Users are the number of site visitors who have initiated at least one session. Use this metric to estimate your event’s brand reachability, to determine a ballpark range of how many users you may be able to reach in a website remarketing campaign, and to track the growth of your market over time.

New Users

This metric measures the number of first-time users during a selected date range. Pay attention to the number of new users as you kick off a new event, announce an on-sale, launch an advertising campaign, etc. The growth of new users on your site is an effective indicator of how your marketing strategy and other efforts are growing your event’s fanbase.

Pageviews

The pageviews metric provides a count of the total number of pages that were viewed within a selected time period. In contrast from sessions, this metric counts each repeated view of a single page. Keep an eye out for spikes in traffic during various initiatives. For example, did someone from your lineup send out a social announcement? Pageviews can help you gauge the magnitude of this effect.

Pageviews Per Session

This metric measures the average number of pages viewed during a session. Note that repeated views of a single page are counted. Use this metric when considering your website structure. Could you benefit from streamlining the information on your website? How could you better construct the pages on your website to optimize for a speedy ticket purchase?

Average Session Duration

Take note of average session duration after you’ve made site updates, added new content, or taken other structural actions. An increase in the average session duration can explain the way your potential attendees experience the discovery and checkout process of your event. Consider average session duration on specific pages of your website, and observe how it changes over time. Then, think about what changes you may want to implement after analyzing its behavior. For example, if you break down average session duration per traffic channel and find its lowest for social media and highest for direct navigation, you may want to reconsider your targeting methodology for your social advertising campaigns.

Transactions

Transactions count the total number of purchases on your event listing. Remember, this is not necessarily the total number of tickets purchased. Use this metric to stay on top of your ticket goals, track purchase cycle trends, and use for future sales projections.

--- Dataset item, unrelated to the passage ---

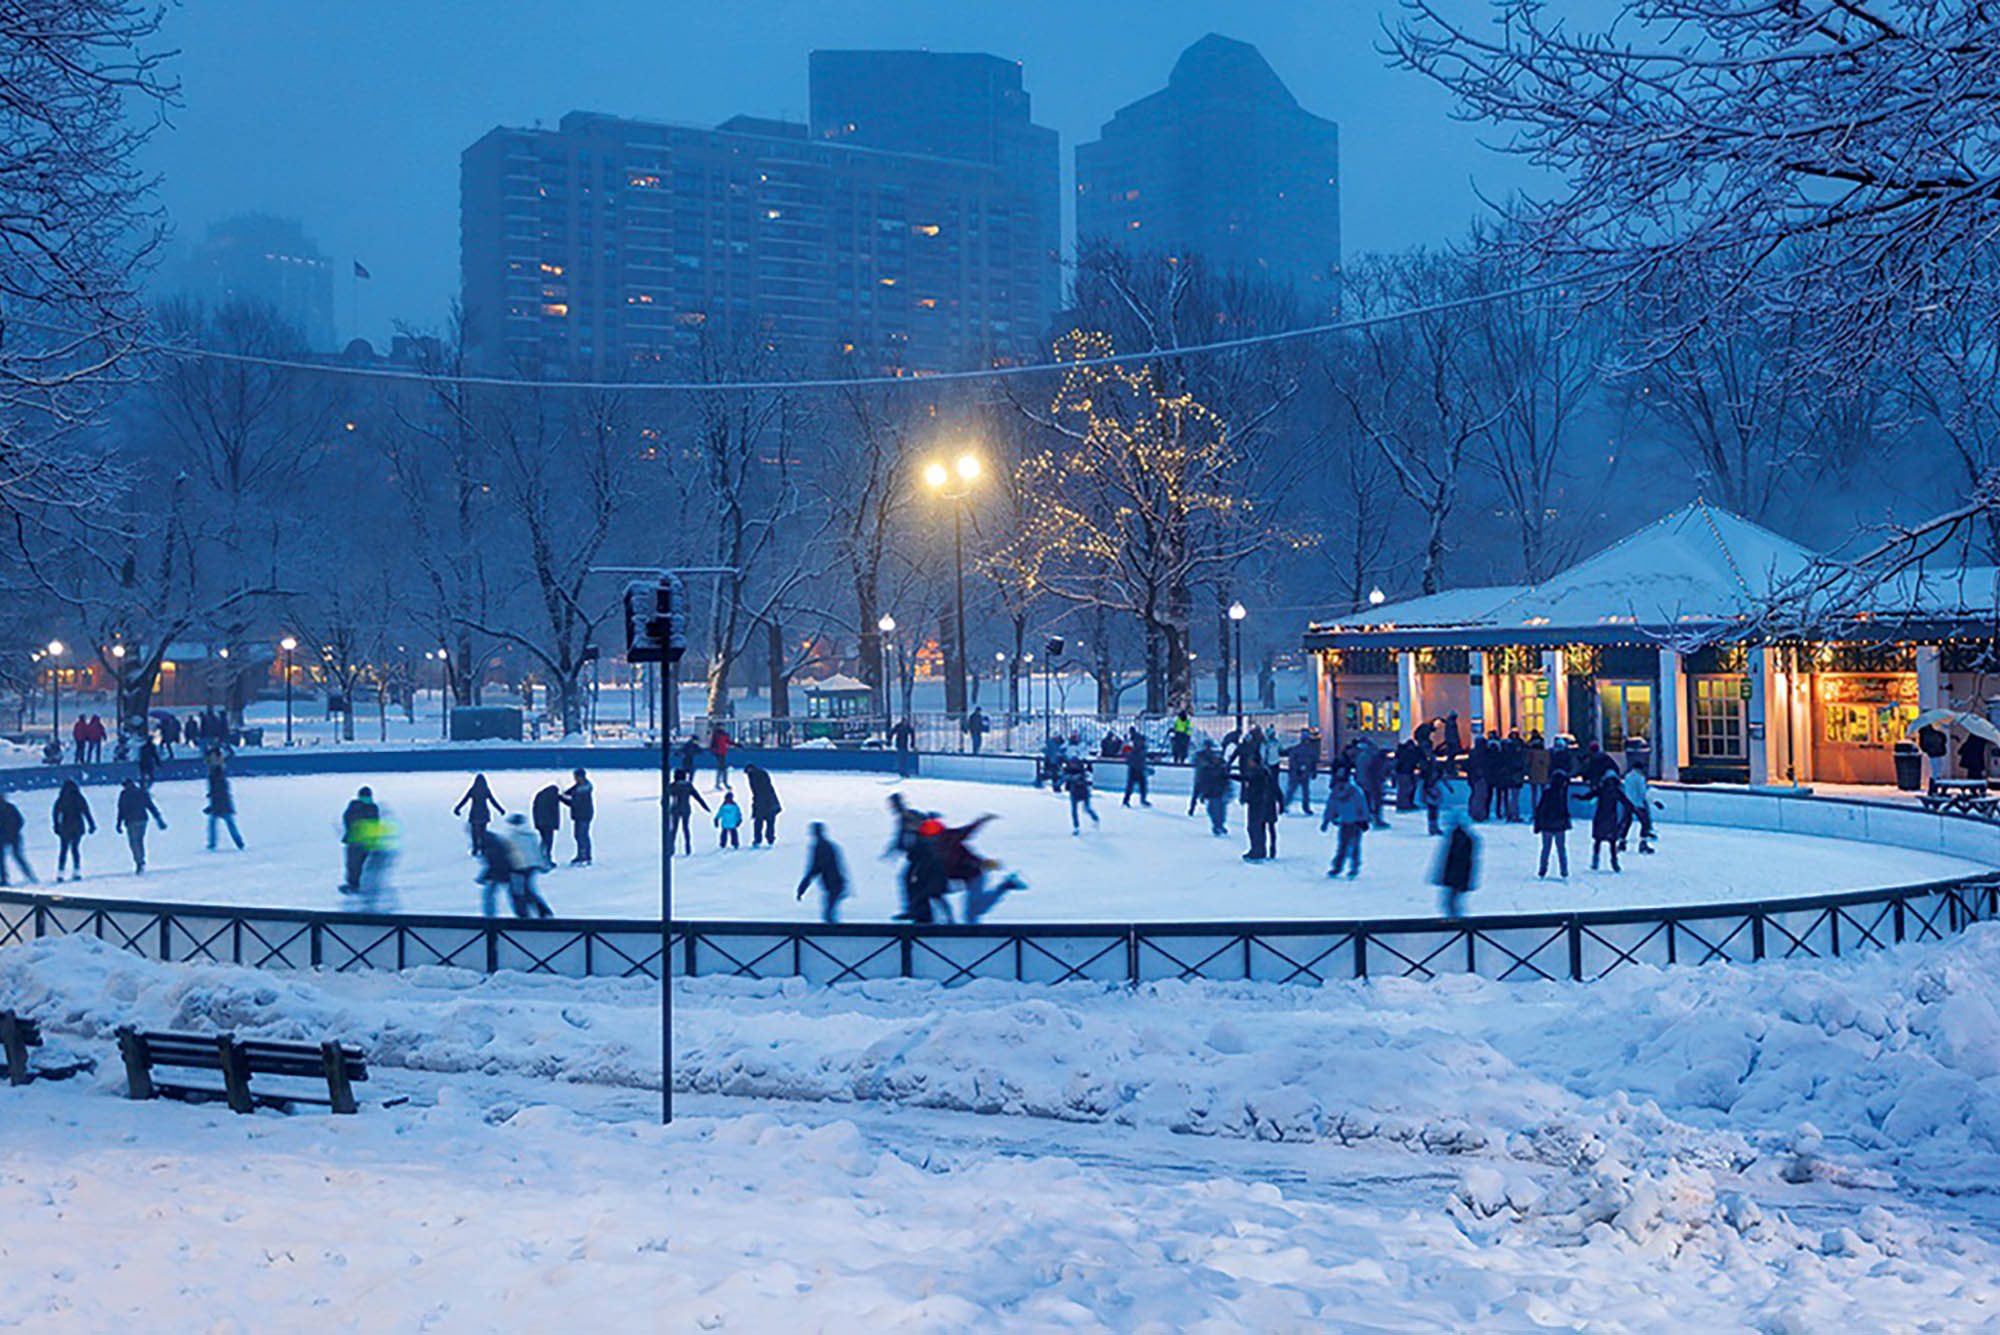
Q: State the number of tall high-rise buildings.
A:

E-commerce Conversion Rate

This is the percentage of sessions that resulted in an e-commerce transaction (i.e. a purchase from your event listing). Conversion rate is an indicator of multiple factors including your advertising strategy, site structure, and more. As with other metrics, be aware of your average conversion rate across time and be eyeful for anomalies. For example, has your conversion rate significantly decreased this week? What may have led to this drop? Did you run an advertising campaign targeting a new segment you’re testing? Did you remove a CTA button from your website? First detect the abnormality, then consider the factors at play and make adjustments.

Revenue

Revenue measures the total revenue that resulted from tracked purchases. Quite simply, it helps you evaluate the revenue that’s resulting from the ticket purchases on your site. This metric can be a huge help in tracking your event’s quarterly sales goals. Or, if you haven’t established these goals yet, you can easily track revenue by week, month, quarter, etc. in order to help formulate goals for future events.

% Exit

This metric presents the percentage of exits per number of pageviews on your website and event listing, calculated by dividing the number of exits by the number of pageviews. It’s an indicator of how often a user exits a single or group of pages. Use this KPI to analyze specific pages of your website. High exit rates aren’t necessarily a bad thing; it’s completely dependent on which page people are exiting from. Does one of your informational pages have an uncharacteristically high exit rate? Consider this metric when trying to detect bottlenecks to the sales funnel and then brainstorm ways to remove it (for example, add a static CTA button to purchase tickets).